Exploring Bottom-Up and Top-Down Cues With Attentive Learning for Webly Supervised Object Detection

Fully supervised object detection has achieved great success in recent years. However, abundant bounding boxes annotations are needed for training a detector for novel classes. To reduce the human labeling effort, we propose a novel webly supervised object detection (WebSOD) method for novel classes which only requires the web images without further annotations. Our proposed method combines bottom-up and top-down cues for novel class detection. Within our approach, we introduce a bottom-up mechanism based on the well-trained fully supervised object detector (i.e. Faster RCNN) as an object region estimator for web images by recognizing the common objectiveness shared by base and novel classes.
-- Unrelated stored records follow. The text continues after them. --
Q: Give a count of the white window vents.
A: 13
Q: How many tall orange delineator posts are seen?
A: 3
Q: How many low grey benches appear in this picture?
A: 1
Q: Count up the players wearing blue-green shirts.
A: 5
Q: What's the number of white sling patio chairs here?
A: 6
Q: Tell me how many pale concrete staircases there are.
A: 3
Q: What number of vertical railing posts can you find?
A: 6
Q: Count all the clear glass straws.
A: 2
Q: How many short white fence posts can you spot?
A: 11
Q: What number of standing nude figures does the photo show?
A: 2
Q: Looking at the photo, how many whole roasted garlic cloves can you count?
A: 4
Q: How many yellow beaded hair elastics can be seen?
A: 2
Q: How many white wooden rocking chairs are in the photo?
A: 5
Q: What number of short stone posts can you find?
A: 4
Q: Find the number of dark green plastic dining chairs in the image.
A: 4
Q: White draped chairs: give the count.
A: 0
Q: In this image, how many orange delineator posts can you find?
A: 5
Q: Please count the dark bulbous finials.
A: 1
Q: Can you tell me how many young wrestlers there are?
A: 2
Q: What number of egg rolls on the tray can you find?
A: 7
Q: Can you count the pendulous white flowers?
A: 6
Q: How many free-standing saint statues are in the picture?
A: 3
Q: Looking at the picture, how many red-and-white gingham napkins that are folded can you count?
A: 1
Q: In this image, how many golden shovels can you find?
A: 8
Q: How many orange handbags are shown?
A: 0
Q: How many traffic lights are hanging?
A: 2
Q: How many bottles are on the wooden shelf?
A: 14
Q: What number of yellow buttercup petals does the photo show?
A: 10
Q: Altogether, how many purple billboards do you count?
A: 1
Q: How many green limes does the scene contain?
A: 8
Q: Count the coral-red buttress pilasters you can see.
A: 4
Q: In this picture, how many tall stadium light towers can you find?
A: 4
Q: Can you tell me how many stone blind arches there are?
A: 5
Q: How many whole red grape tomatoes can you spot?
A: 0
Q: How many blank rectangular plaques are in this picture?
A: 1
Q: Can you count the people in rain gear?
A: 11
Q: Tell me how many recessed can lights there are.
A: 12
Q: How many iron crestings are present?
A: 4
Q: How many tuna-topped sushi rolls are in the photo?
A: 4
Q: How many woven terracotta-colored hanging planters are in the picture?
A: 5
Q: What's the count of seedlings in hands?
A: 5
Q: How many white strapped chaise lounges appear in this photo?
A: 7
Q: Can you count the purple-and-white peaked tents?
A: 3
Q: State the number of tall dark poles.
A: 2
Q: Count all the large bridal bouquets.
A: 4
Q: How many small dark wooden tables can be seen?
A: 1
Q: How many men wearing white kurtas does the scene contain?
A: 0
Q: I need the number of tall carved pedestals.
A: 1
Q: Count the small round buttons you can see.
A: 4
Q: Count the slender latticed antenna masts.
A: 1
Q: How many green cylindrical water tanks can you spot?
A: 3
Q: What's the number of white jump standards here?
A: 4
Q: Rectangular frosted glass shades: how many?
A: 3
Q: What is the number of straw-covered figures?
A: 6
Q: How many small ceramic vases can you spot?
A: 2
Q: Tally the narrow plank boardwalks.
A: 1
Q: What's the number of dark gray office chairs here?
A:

With the estimated regions on the web images, we then utilize the top-down attention cues as the guidance for region classification. Furthermore, we propose a residual feature refinement (RFR) block to tackle the domain mismatch between web domain and the target domain. We demonstrate our proposed method on PASCAL VOC dataset with three different novel/base splits. Without any target-domain novel-class images and annotations, our proposed webly supervised object detection model is able to achieve promising performance for novel classes. Moreover, we also conduct transfer learning experiments on large scale ILSVRC 2013 detection dataset and achieve state-of-the-art performance.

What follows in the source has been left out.